Diz-se que ajudou a curar o governante samânida Nuh II, feito que elevou seu prestígio na corte. Em troca, ganhou acesso à célebre biblioteca samânida em Bucara, onde manuscritos raros ampliaram seu alcance filosófico e científico.
Com o enfraquecimento do Estado samânida sob pressão de rivais, deixou Bucara em busca de patronos e estabilidade. A mudança inaugurou uma vida de viagens, na qual a atividade intelectual dependia de navegar uma política volátil pelo Irã e pela Ásia Central.
Passou um período em Gurganj, em Corásmia, onde a corte mamúnida apoiava cientistas e médicos. O alto nível do círculo o levou a escrever, debater e refinar argumentos em lógica, medicina e filosofia natural.
Quando Maomé de Gazni tentou recrutar os principais eruditos, evitou a convocação por temer perder a independência intelectual. Deslocou-se pelo nordeste do Irã sob a proteção de patronos mutáveis, período mais tarde marcado por dificuldades e escrita intensa.
Em Gorgan, perto do mar Cáspio, ensinou alunos e redigiu obras substanciais que sistematizavam a lógica e a metafísica. Desenvolveu com mais nitidez a distinção entre essência e existência, influenciando a filosofia islâmica posterior e, indiretamente, a escolástica latina medieval.

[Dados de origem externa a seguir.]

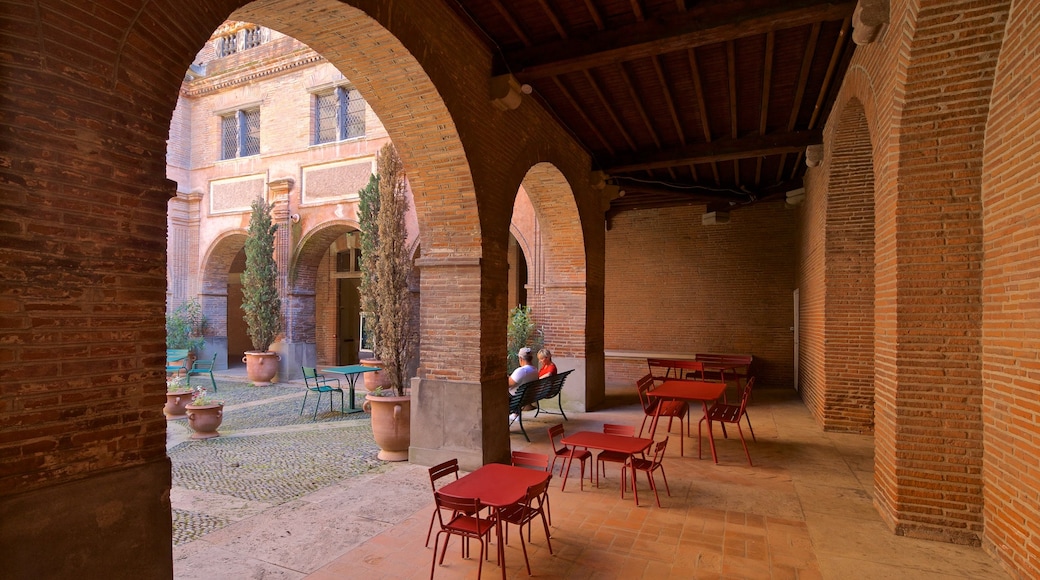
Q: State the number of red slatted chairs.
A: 9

Chegou a Rayy e se envolveu com o mundo político buída, oferecendo conhecimentos médicos e administrativos. As facções rivais tornavam a vida de corte instável, mas a cidade lhe deu acesso a bibliotecas e patronos influentes.
Em Hamadã, tratou o governante buída Shams al-Dawla, ganhando influência numa corte pressionada por tensões militares. Sua autoridade médica abriu caminho para responsabilidades políticas, prenunciando sua futura nomeação como vizir.

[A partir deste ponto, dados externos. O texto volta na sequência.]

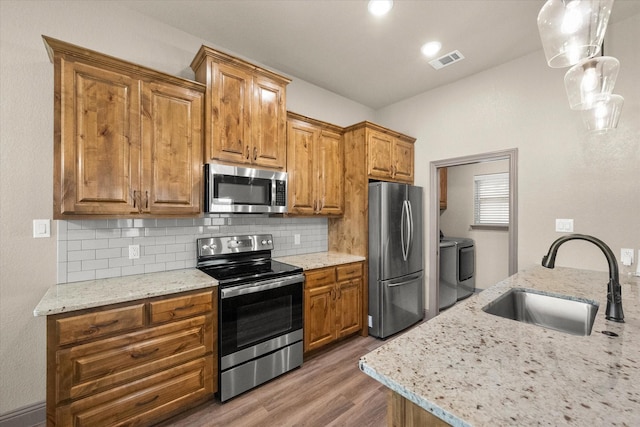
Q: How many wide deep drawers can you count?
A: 2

Serviu como vizir de Shams al-Dawla, equilibrando a administração fiscal com as exigências de soldados e burocratas. Inimigos políticos o minaram repetidamente, mostrando quão precária podia ser a autoridade de um erudito na política de corte do século XI.
Em meio a disputas de facções após a doença e a morte de Shams al-Dawla, foi preso por um período na região de Hamadã. Durante o confinamento, continuou a compor e revisar textos, transformando a adversidade em produção intelectual contínua.
Disfarçado e ajudado por aliados, deixou Hamadã e chegou a Isfahan para se juntar ao governante kakúida Ala al-Dawla. A corte de Isfahan ofereceu relativa estabilidade, permitindo-lhe ensinar, escrever extensamente e consolidar rascunhos antigos em grandes obras enciclopédicas.
Em Isfahan, desenvolveu o Livro da Cura como um vasto programa cobrindo lógica, ciência natural, matemática e metafísica. A obra organizou o conhecimento numa estrutura aristotélica, acrescentando argumentos originais sobre o ser e a causalidade.
Aperfeiçoou o Cânone da Medicina, organizando farmacologia, diagnóstico e terapêutica em um sistema ensinável. Seu foco em observação, regime e remédios testados fez dele, mais tarde, um texto médico central de Cairo a Bolonha.
Viajando com Ala al-Dawla em expedições militares, sofreu ataques nos quais partes de sua biblioteca e manuscritos foram roubadas. Reconstruiu e ditou textos a estudantes, mostrando resiliência e uma abordagem de oficina para preservar o conhecimento.
Durante uma jornada em direção a Hamadã, adoeceu gravemente, provavelmente com cólicas crônicas ou um distúrbio gastrointestinal agravado pelo esgotamento. Morreu em Hamadã e foi sepultado ali, deixando um legado que moldou a medicina islâmica e europeia por séculos.